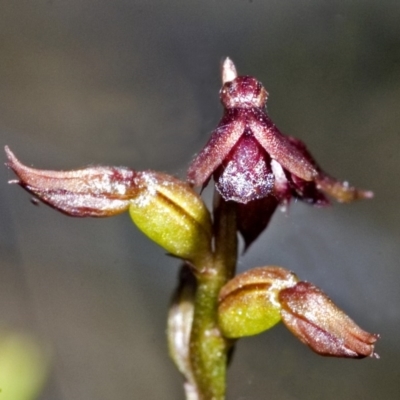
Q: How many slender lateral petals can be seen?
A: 2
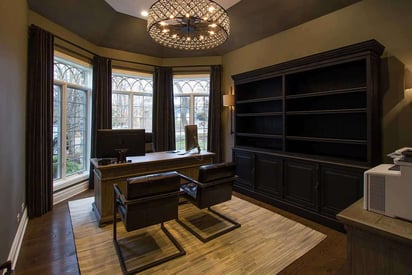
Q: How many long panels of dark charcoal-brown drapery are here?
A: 4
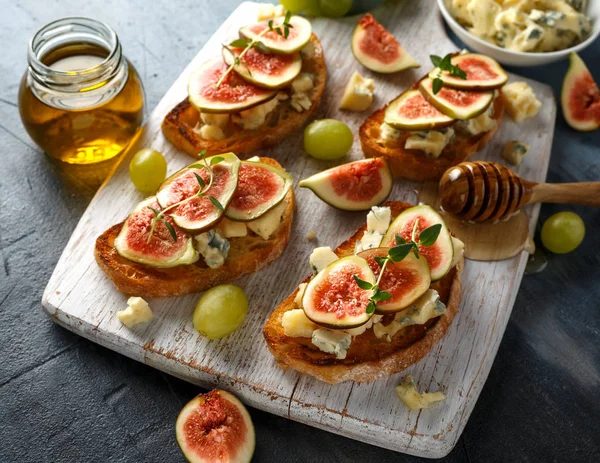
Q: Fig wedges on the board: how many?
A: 2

# [What is required]
Transcribe all of the entries word for word, but skip any pictures they contain.

# [Exercise result]
Q: How many slender lateral petals can be seen?
A: 2
Q: How many long panels of dark charcoal-brown drapery are here?
A: 4
Q: Fig wedges on the board: how many?
A: 2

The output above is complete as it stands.